Экспериментальная работа с подопытными белыми мышами выполнялась в институтском виварии. Это было подвальное помещение, душное, невентилируемое, но относительно чистое. Единственным техническим персоналом вивария была санитарка Клава, горькая пьяница, которая вечно клянчила медицинский спирт. Вовсе лишить Клаву единственной в жизни радости мы не могли, но и давали не больше ста миллилитров в неделю (чтобы не разбаловать). Работа по исследованию смешанной туберкулезно-стафилококковой инфекции была чрезвычайно трудоемкой. Опыты воспроизводились не менее трех раз, чтобы получить достоверные статистические данные. Достаточно сказать, что в экспериментах было использовано более тысячи животных. На это ушел второй год аспирантуры и большая часть третьего. Начальные эксперименты сводились к тому, чтобы выбрать такую заражающую дозу туберкулезных палочек, чтобы вызвать медленно текущий, но неуклонно развивающийся туберкулез легких. Точно так же надо было выявить оптимальные условия для развития стафилококковых абсцессов (гнойников) в почках животных. Туберкулезные палочки и стафилококки я вводил мышам внутривенно. Для этого использовались кровеносные сосуды на хвосте у мышей. Кто-нибудь из лаборантов фиксировал животное, пережимал вену, как это делается при внутривенных инъекциях у больных, а я молниеносно вводил в набухший кровеносный сосуд нужную дозу туберкулезных палочек или стафилококков. Примерно через месяц мыши начинали болеть: теряли вес, плохо ели и неохотно пили, жались в кучку, отогревая друг друга. На вскрытии (аутопсии) обнаруживалось, что палочки Коха вызывали в легких животных типичные туберкулезные очаги. Стафилококки, которыми я заражал другую контрольную группу, преимущественно захватывали почки, образуя гроздья абсцессов. Громоздкие предварительные эксперименты показали, что туберкулезный процесс у белых мышей, главным образом, развивается в легких, а стафилококковая инфекция — в почках. Оставался третий год аспирантуры для выполнения решающих экспериментов по смешанной инфекции.

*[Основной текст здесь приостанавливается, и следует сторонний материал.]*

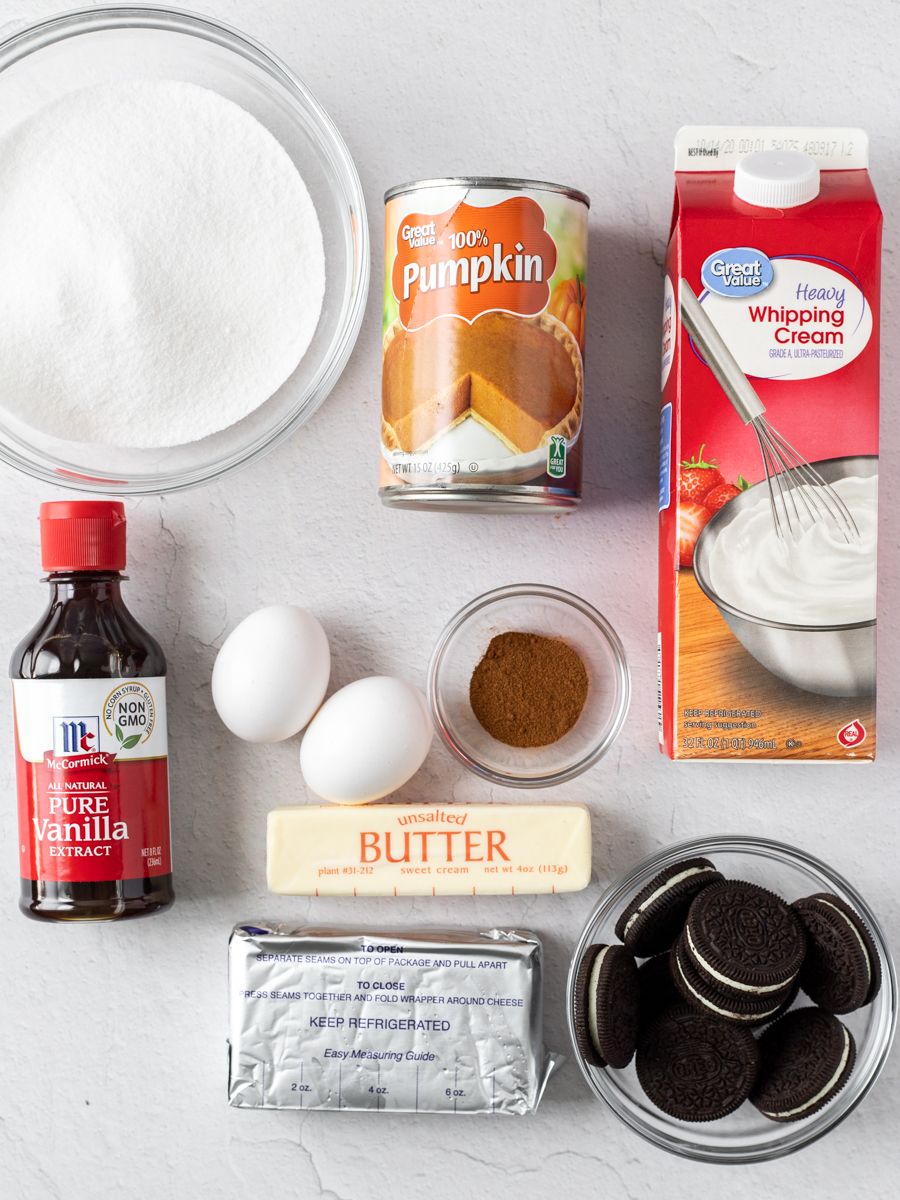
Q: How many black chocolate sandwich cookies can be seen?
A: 8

Вера Ивановна прекрасно понимала, что иногда мне нужен перерыв в лабораторной работе, время, чтобы сосредоточиться на поэзии. Это, конечно, не входило ни в какие планы моей диссертации, но такова была реальность: ее аспирант к тому же оказался поэтом. И Вера Ивановна восприняла эту реальность героически. Во всяком случае, она ни разу не упрекнула меня в слишком большой привязанности к литературе. Более того, помогала. Еще в начале зимы 1962 года я заключил договор с «Художественной литературой» на перевод большой поэмы для книги тамильского поэта Субраманья Баради. Но эксперименты так изматывали меня, что я не мог приняться за перевод ни зимой, ни ранней весной. До сдачи заказа оставался месяц. Я честно признался Вере Ивановне, и она дала мне двухнедельный отпуск. Кроме обязательств перед Издательством, нарушить которые не позволяла формировавшаяся еще в те годы честь профессионала-литератора, я сильно нуждался в заработке. Я был влюблен. Мы решили с Милой пожениться осенью. Мы жили в разных городах и сильно тосковали друг без друга. Уехать вдвоем на Черное море — что могло быть лучше для влюбленных? Словом, я засел за перевод, который закончил за две недели. Я получил гонорар, и еще через полтора месяца экспериментальной работы в виварии наступили мои первые аспирантские каникулы. Я приехал к Миле из Ленинграда в Москву, а оттуда мы полетели в Ялту.